If the blinking mechanism is affected severely and reduced by lagophthalmos either due to proptosis as well as lid retraction as in thyroid eye disease, severe exposure keratopathy may occur (Fig. 29.1).
Fig. 29.1
Left eye severe keratopathy
Clinical Manifestations
Although Graves’ orbitopathy can present with a number of clinical signs, it is very unusual for patient to present with all of them.
The most frequent sign is upper eyelid retraction (Fig. 29.2a, b), which affects 90–98 % of patients at some stage [2].
Fig. 29.2
(a) Upper lid retraction on both eyelids. (b) Upper lid retraction on both eyelids
The contour of the retracted upper eyelid often shows lateral flare, an appearance that is almost pathognomonic for Graves’ ophthalmopathy (GO) [2]. Proptosis is a very frequent sign, and if associated with significant upper or lower lid retraction, then these patients are more likely to demonstrate incomplete eyelid closure or lagophthalmos.
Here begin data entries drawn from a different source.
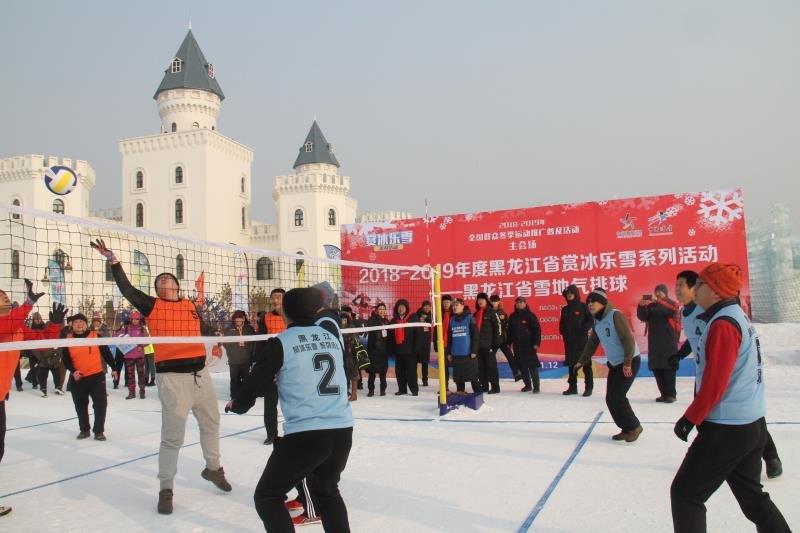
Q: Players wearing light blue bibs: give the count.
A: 4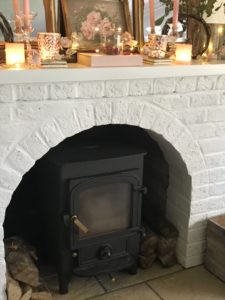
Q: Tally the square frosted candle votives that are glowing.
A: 2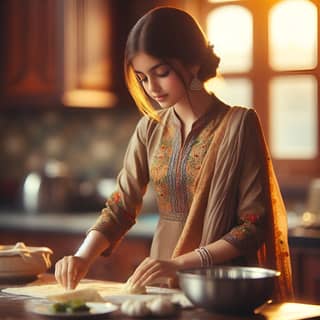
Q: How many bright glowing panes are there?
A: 4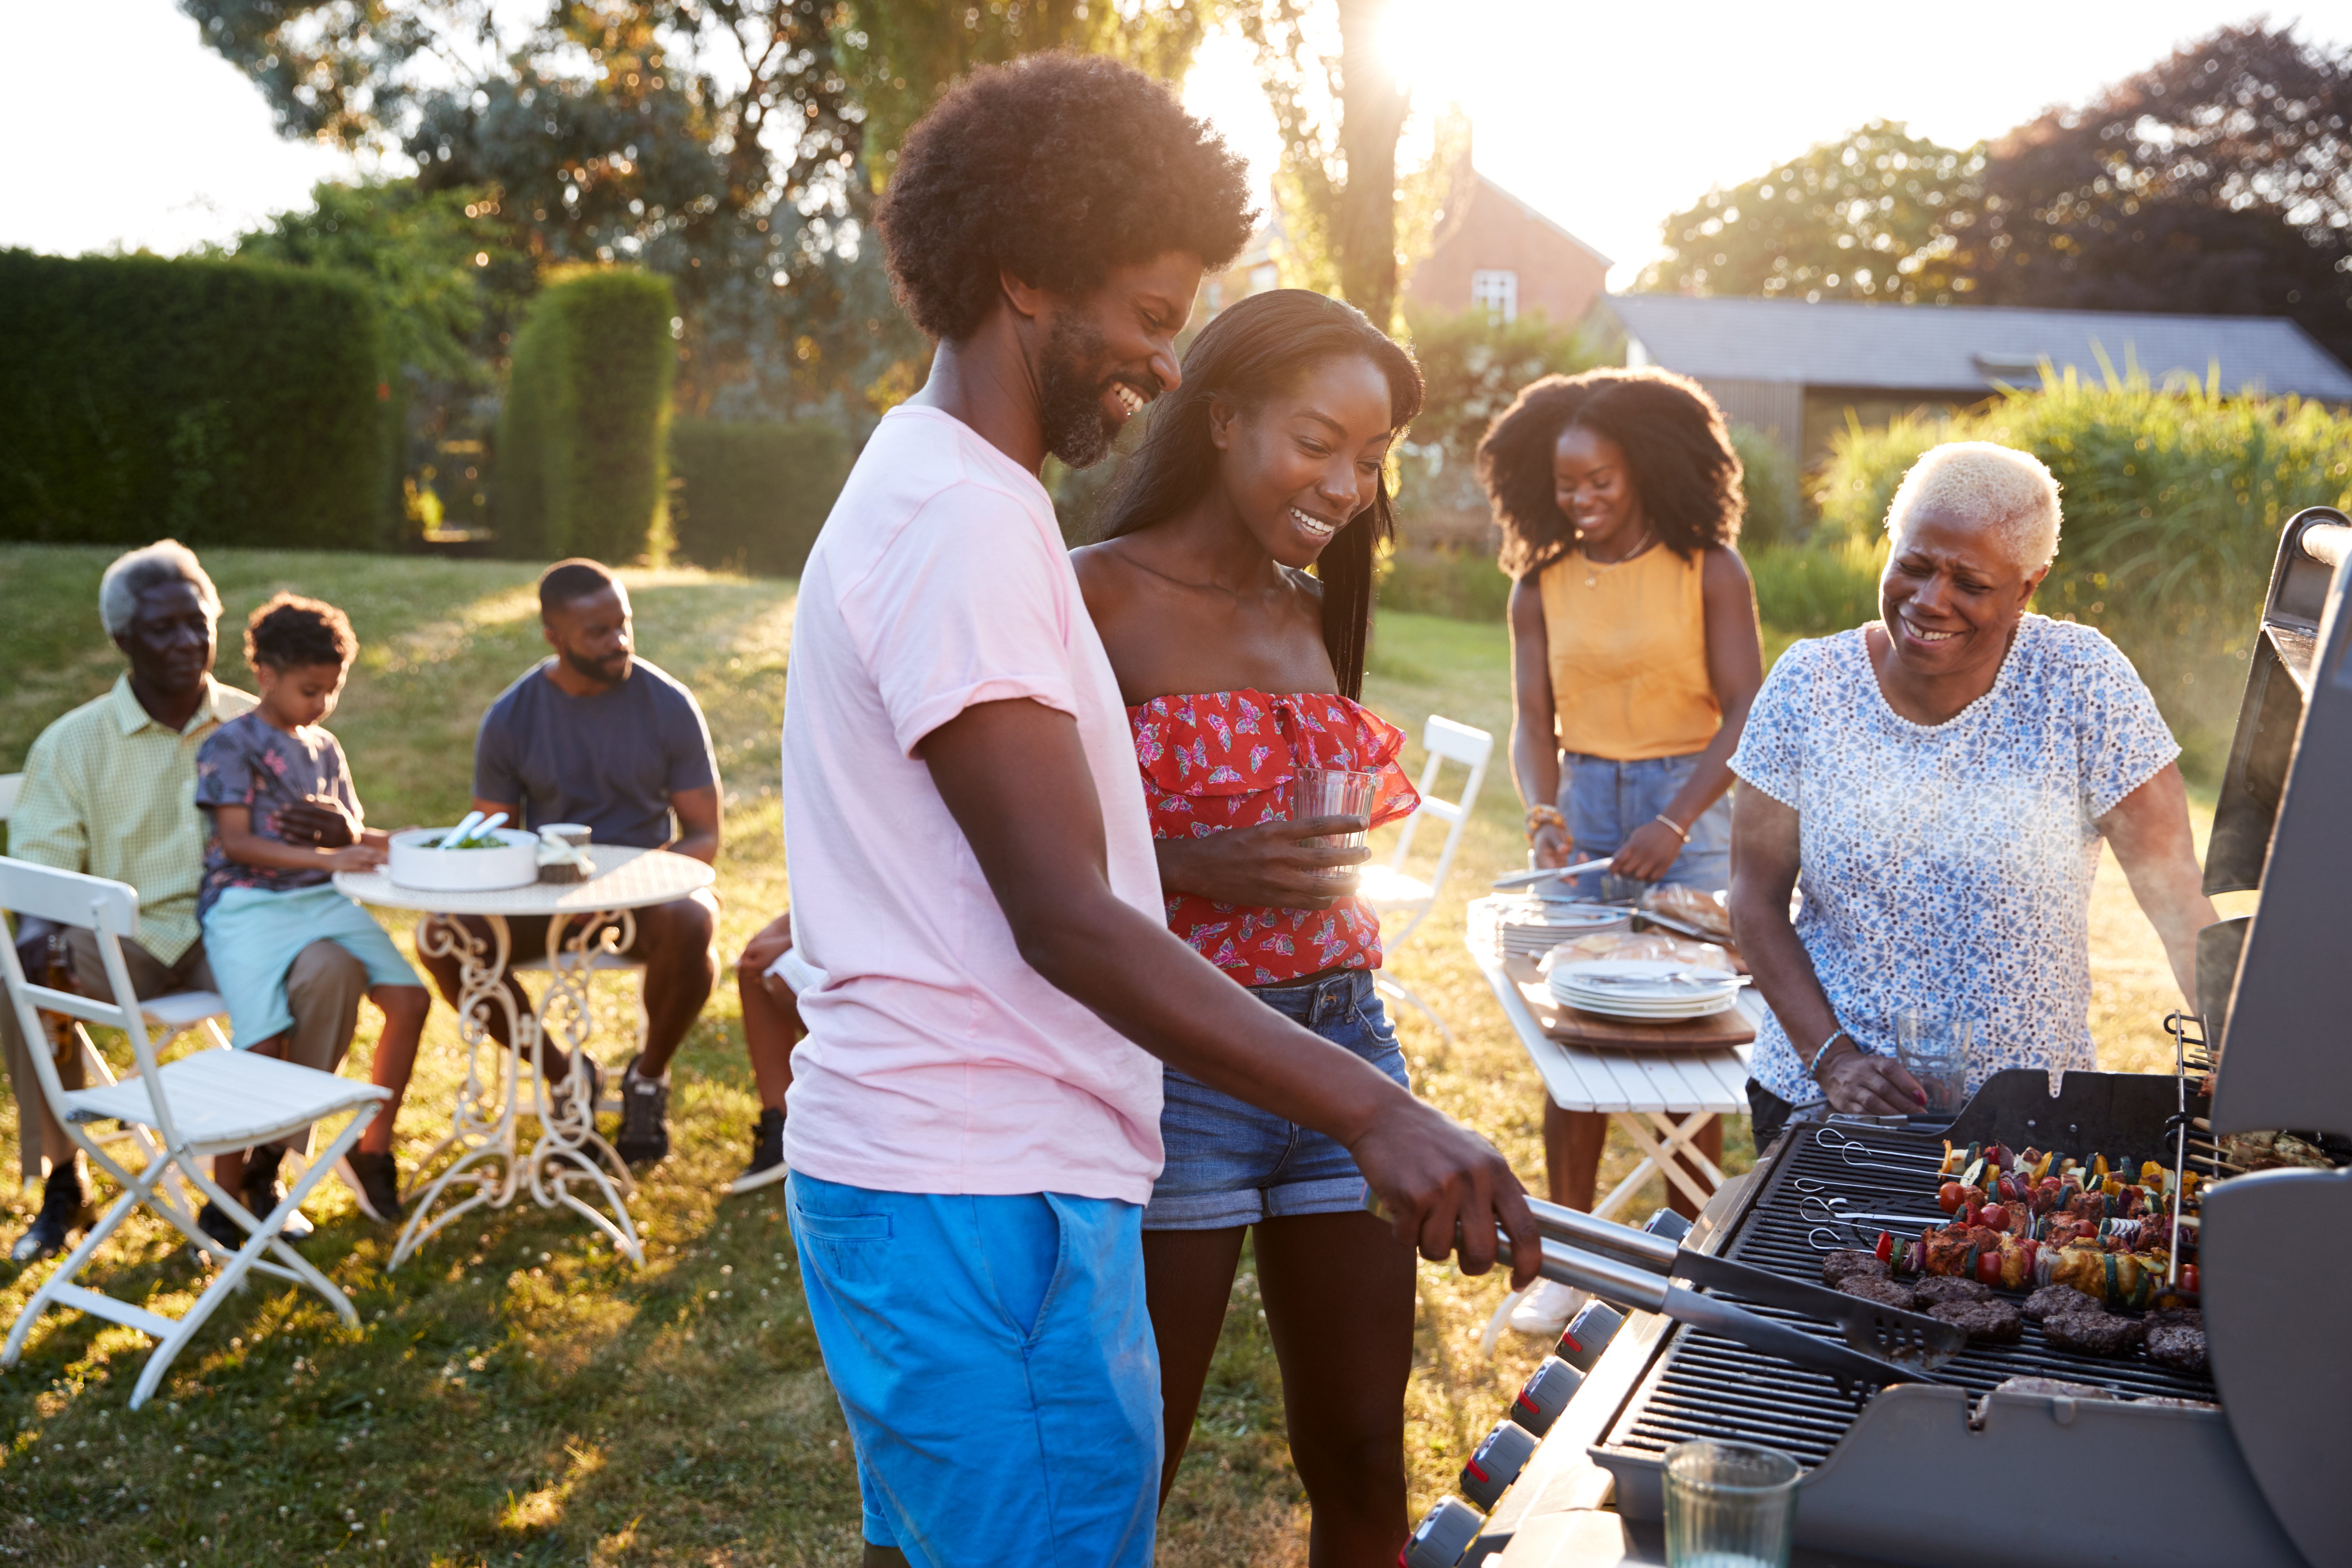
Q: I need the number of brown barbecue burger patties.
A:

Many such patients, especially those with eyelid retraction, will show punctate inferior corneal staining with fluorescein, sometimes with thinning and very occationally corneal perforation. Corneal ulceration can develop when normal corneal protection is lost. This occurs in those patients who not only cannot close their eyes but also whose cornea remains visible when the eyelids are closed due to poor Bell’s phenomenon, the normal protective upward movement of the eyeball (Fig. 29.3a). Although this reflex is absent in 10 % of individuals, it is more likely to be affected in GO due to a very tight and thickened inferior rectus limiting the upward excursion of the eyeball (Fig. 29.3b).
Fig. 29.3
(a) Poor Bell’s phenomenon, limiting upward movement of the left eyeball. (b) Thick left inferior rectus muscle
Corneal Examination
Corneal sensitivity is tested by applying soft cotton fibers to the unanesthetized cornea and comparing the blink reaction with that of the fellow eye. Conduct a slit-lamp exam that focuses on the presence of punctate epithelial erosions or abrasions highlighted with fluorescein staining, and pay particular attention to the inferior cornea where lid excursion ends. Also, record the tear breakup time. Any epithelial defects or corneal ulcers should be carefully documented [7].